Macy’s (M) Reports Second Quarter Fiscal 2022 Results

Macy’s On Tuesday, he cut his full-year forecast, saying he expected consumer spending on discretionary items like clothing to deteriorate, which would force the department store chain to use heavy markdowns to pull the items off the shelves. shelves.

The warning comes even as the retailer reported second-quarter profit and revenue which exceeded analysts’ expectations.

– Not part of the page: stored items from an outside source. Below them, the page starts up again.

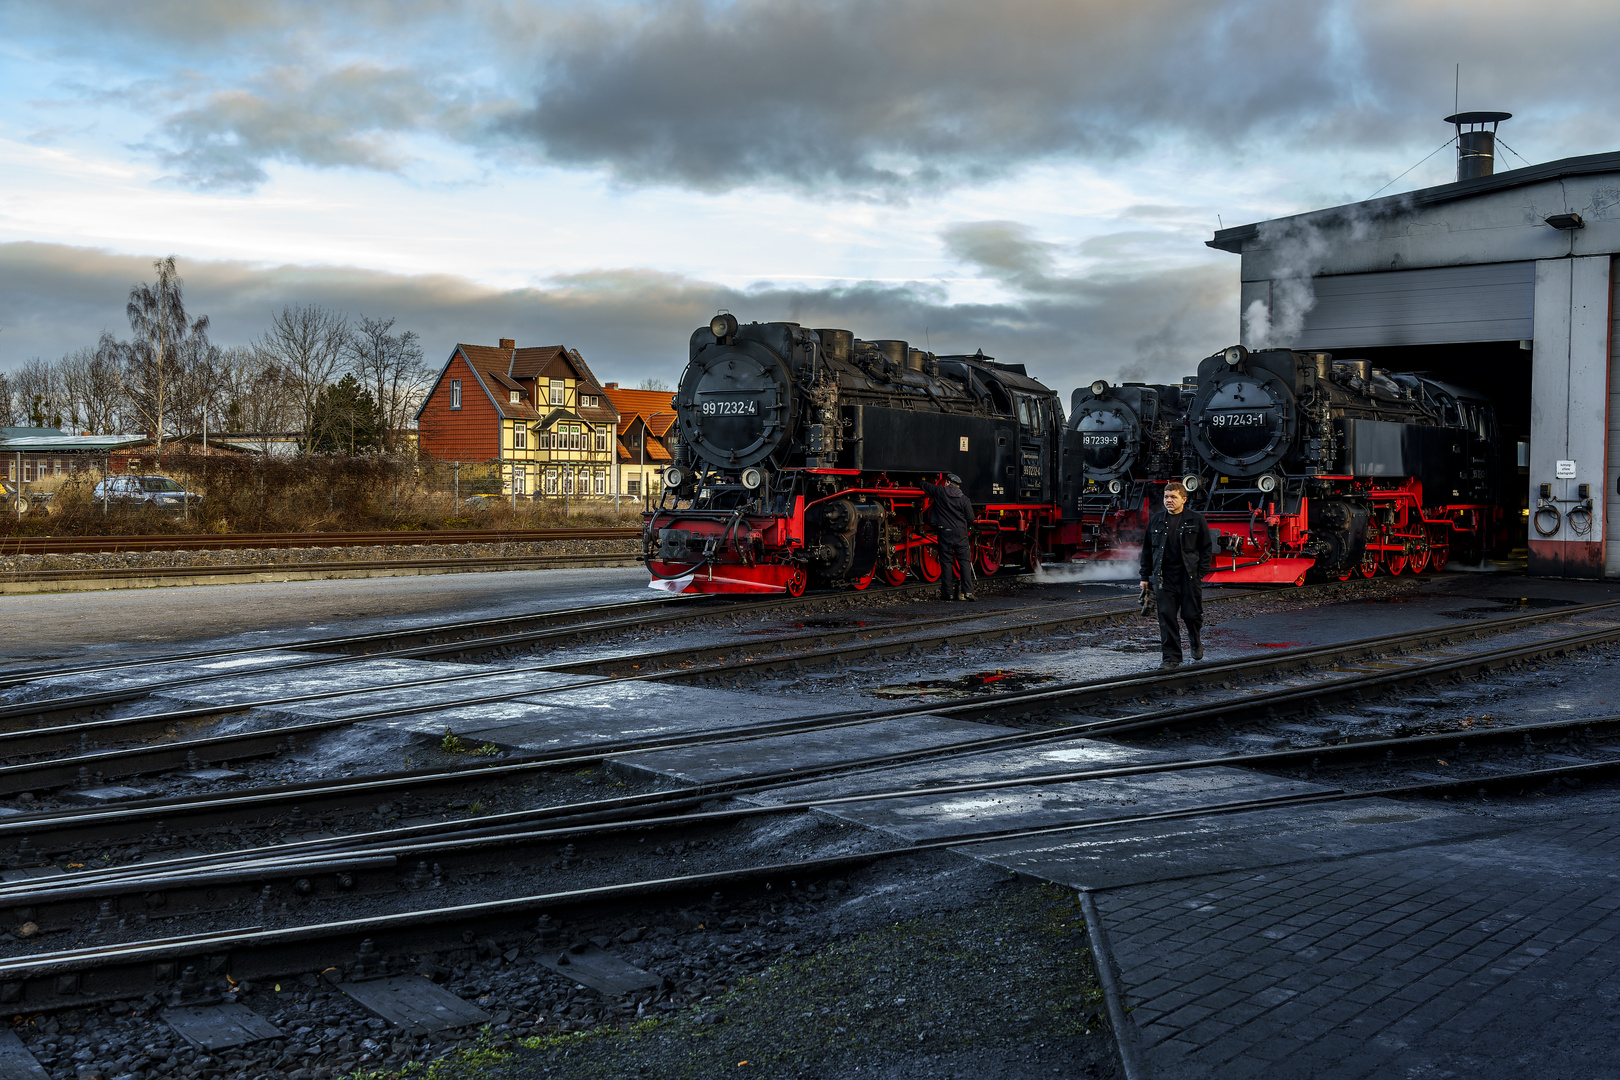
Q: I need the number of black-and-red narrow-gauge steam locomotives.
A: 3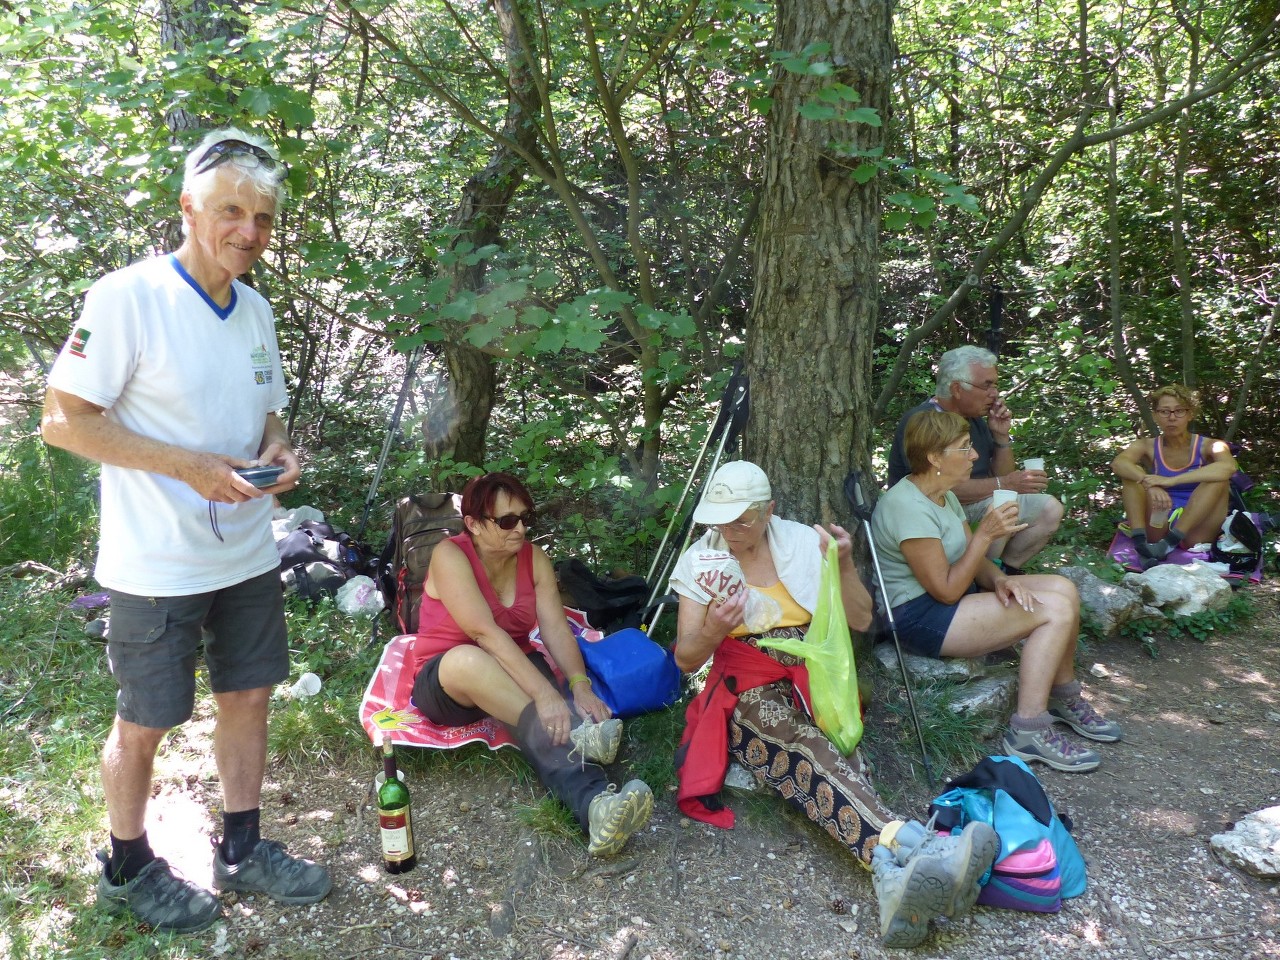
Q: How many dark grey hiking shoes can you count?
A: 2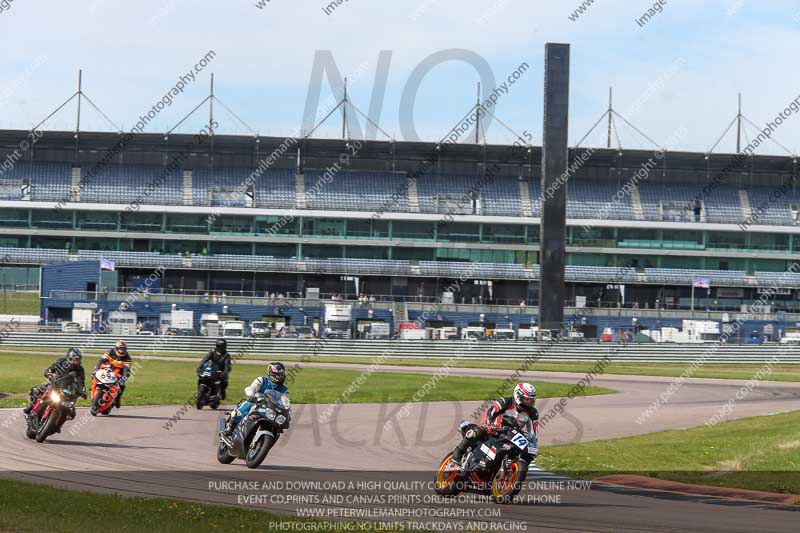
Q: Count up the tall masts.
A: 6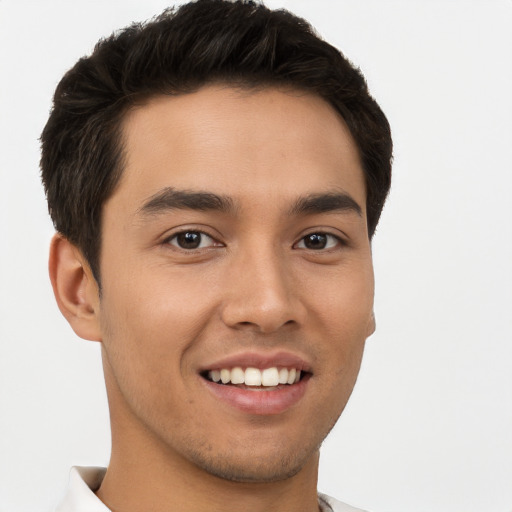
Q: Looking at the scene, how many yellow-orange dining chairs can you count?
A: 0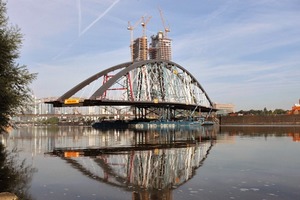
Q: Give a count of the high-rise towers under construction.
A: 2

Macy’s now expects revenue for fiscal year 2022 to be in the range of $24.34 billion to $24.58 billion, down from previous estimates of $24.46 billion to $24.7 billion. It puts its annual adjusted earnings per share in the range of $4.00 to $4.20, down from earlier guidance of $4.53 to $4.95. Wall Street analysts were looking for a full-year forecast of $24.36 billion and $4.51 per share, according to consensus estimates from Refinitiv.

Macy’s Revised Forecast Tracks Big Box Giants walmart and Target last week, both reiterating their full-year guidance even as earnings come under pressure. Kohlshowever, cut its forecast again saying its middle-income customers are being hit by increased inflation.

Companies that rely on sales of discretionary items like apparel and footwear are at greater risk of underperforming in an environment where shoppers are increasingly considering cutting spending. During the summer months in particular, many Americans chose to splurge on vacations and restaurants rather than physical possessions.

“We expect to emerge from this uncertain period in a position of strength with a healthy balance sheet,” chief executive Jeff Gennette said in a statement.

Macy’s noted that its Bloomingdale’s and Bluemercury banners attracted demand in the past quarter from high-income spenders looking for luxury items. Both companies outperformed, he said.

Here’s how Macy’s fared in its fiscal second quarter compared to what analysts were expecting, based on Refinitiv estimates:

  • Earnings per share: $1 adjusted vs. 85 cents expected
  • Revenue: $5.6 billion vs $5.49 billion expected

Net income in the three months ended July 30 fell to $275 million, or 99 cents per share, from $345 million, or $1.08 per share, a year earlier.

Net sales fell slightly to $5.6 billion from $5.65 billion a year earlier.

Macy’s comparable sales on a more licensed owned basis fell 1.6% from a year earlier. Analysts were expecting a 2% decline, according to Refinitiv.

Digital sales fell 5% from a year earlier but were still up 37% from pre-pandemic levels, Macy’s said. E-commerce revenue accounted for 30% of total sales, down slightly from a year earlier as people returned to stores to shop.

Gennette said Macy’s so-called Polaris turnaround plans, which have resulted in store closures and investments in its digital operations, have made the company faster and more nimble. This has been “essential in navigating rapidly changing consumer trends and macro conditions,” he said.

As Macy’s reduces its exposure to brick-and-mortar malls, the company opens smaller stores in non-mall locations. It is also testing other ways to attract shoppers to its stores, including a partnership with the owner of Toys R Us to bring an assortment of toys and games to hundreds of Macy’s locations before the holidays.

Yet Macy’s cannot escape changing consumer behavior amid decades of high inflation.

Macy’s reported second-quarter inventory levels up 7% from year-ago levels. The department store chain said it was aiming for “appropriate” inventory levels by the end of the year.

It said it was using markdowns to eliminate aged inventory of seasonal products, private label merchandise and pandemic-related categories like activewear, sleepwear and home goods.

At the same time, Macy’s said it will invest in bringing in new inventory of the categories its customers seek out during the holiday season.

During its second quarter, Macy’s reported strength in women’s dresses and workwear, men’s tailored activewear, fragrances and luggage.

“The past two years have been good for Macy’s and the business is now in better shape than it was before the pandemic,” said Neil Saunders, managing director of GlobalData Retail. “However, unless the company capitalizes on this fortune to make major changes, it will continue to lag the overall market.”